And moreover, answering the further questions in Sect. 2.1:

$$\begin{aligned} \begin{aligned} P(H|D_{1}) = \frac{1}{2} \end{aligned} \end{aligned}$$
(9)
$$\begin{aligned} \begin{aligned} P(H|L) = \frac{1}{2} \end{aligned} \end{aligned}$$
(10)
$$\begin{aligned} P(W|D_{1}) = 1 \quad \quad P(W|D_{2}) = \frac{1}{2} \end{aligned}$$
(11)

None of the above answers seems particularly surprising. If Beauty is told that it is day 1, she intuitively is in the same situation as someone who doesn’t (yet) know the result of a fair coin toss, and this explains why we have a strong intuition that she should assign a probability of \(\frac{1}{2}\) to Heads. Similarly, if Beauty learns that this is the last time she wakes up, but does not know if it is day 1 or day 2, she knows that it is Heads if and only if it is day 1, and Tails if and only if it is day 2. This means that \(P(H|L)=P(D_{1}|L)\), and it is very plausible that both should equal \(\frac{1}{2}\). Finally, the probabilities in Eq. 11 are simply in line with the description of the experimental setup.

Tweaking the Parameters

Although the motivations I gave to support it in Sect. 3 are different, my numerical solution to the Sleeping Beauty problem agrees with the one put forward by Elga (2000),Footnote 11 and which is known in the literature as the ‘thirder’ solution. However, Elga’s original paper did not settle the answer to the Sleeping Beauty problem, as attested by a literature growing around it to this day. In this section, I review another prominent alternative solution to the Sleeping Beauty problem, Lewisian halfing. I show how this solution too can be derived within the framework that I gave in Sect. 1, and then critically examine a possible rationale for it.

An early reply to Elga by David Lewis (2001) advocated a different solution to the original problem, which has come to be known as ‘halfing’. According to Lewis, Beauty’s credence in Heads should not change between the time before she is put to sleep and when she wakes up on day 1, but should stay equal to \(\frac{1}{2}\). In other words, for Lewis, both \(P(H)=\frac{1}{2}\)and\(P(H|W)=\frac{1}{2}\). The rationale given by Lewis to defend this ‘halfer’ solution is that, upon waking up, Beauty does not learn anything new. She was aware all along that she would wake up at least once during the experiment, and therefore an awakening does not give her additional clues about the outcome of the coin toss. Given this consideration, halfers argue that Beauty should not change her credence in Heads upon waking up. Since she knows the coin to be fair, she should maintain a credence of \(\frac{1}{2}\) in Heads.

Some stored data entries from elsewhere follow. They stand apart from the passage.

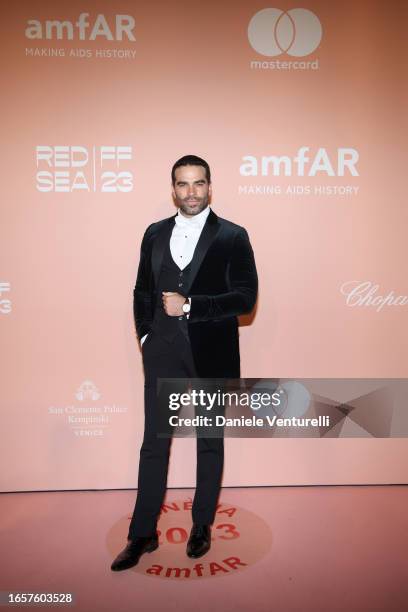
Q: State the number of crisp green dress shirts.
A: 0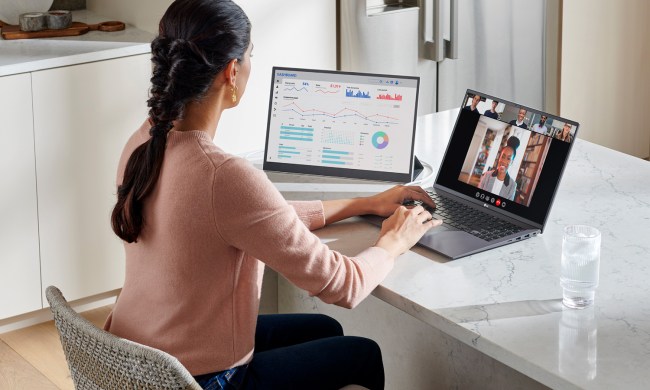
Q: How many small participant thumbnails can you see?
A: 5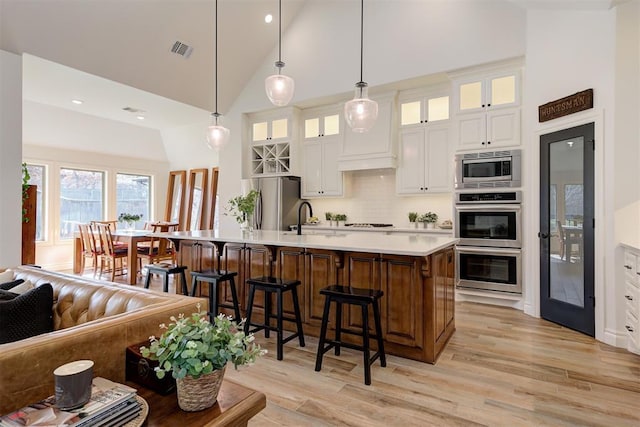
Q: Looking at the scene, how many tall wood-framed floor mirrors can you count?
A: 3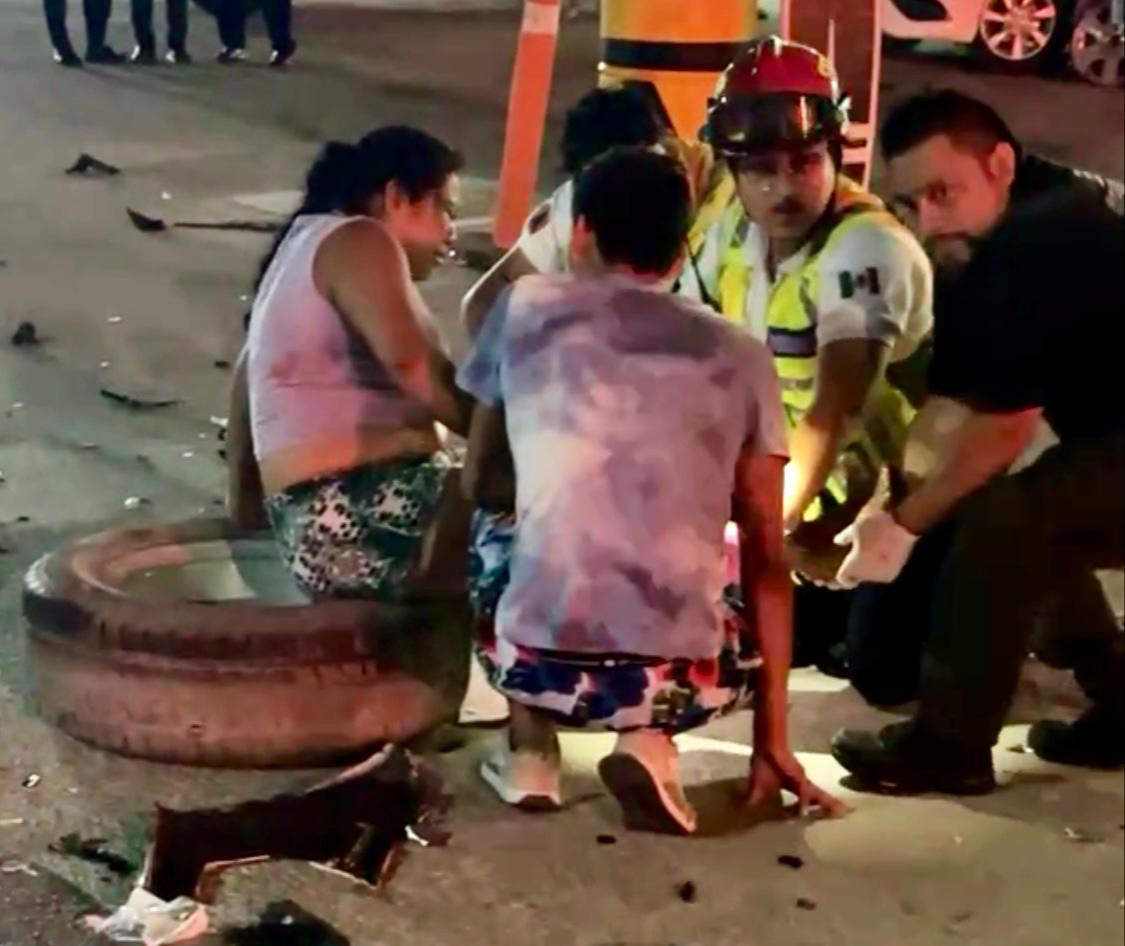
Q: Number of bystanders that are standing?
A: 3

Lewis’s solution, like Elga’s, can be derived within the refined state space \(\Omega '\) that I have given in Sect. 1 (see Table 1). This is because both Lewis and Elga agree that we need to model Beauty’s uncertainty regarding what day it is, since this information is relevant to the probability of Heads. They also agree that, if the coin lands Tails, Beauty is equally likely to wake up on day 1 as she is on day 2, that is \(\beta =\frac{1}{2}\). However, in order to get Lewis’s solution, the conditional probability of day 1 given Heads should be set equal to 1, that is, \(\alpha =1\).Footnote 12 When we set the parameters in this way, the prior probability of the event W is:

$$\begin{aligned} P(W) = \frac{1+1}{2} = 1 \end{aligned}$$
(12)

And the resulting numerical solution to the Sleeping Beauty problem is therefore:

$$\begin{aligned} P(H|W)= \frac{1}{1+1} = \frac{1}{2} \end{aligned}$$
(13)

The halfer solution is known to generate some counter intuitive answers when it comes to the further questions I formulated in Sect. 2.1. These can all be easily derived in the formal model I have given in Sect. 1. One problem for the Lewisian halfers is that the probability that Beauty assigns to Heads appears to increase if, upon awakening, she is informed that it is day 1, as (by Eq. 3):

$$\begin{aligned} P(H|D_{1})= \frac{1}{1+\frac{1}{2}} = \frac{2}{3} \end{aligned}$$

This result is clearly puzzling, since Beauty’s awakening on day 1 happens independently of the result of the coin toss. Lewis himself acknowledged the puzzling nature of this result, arguing that it constitutes an interesting case of getting evidence ‘about the future’ (Lewis 2001, p. 175).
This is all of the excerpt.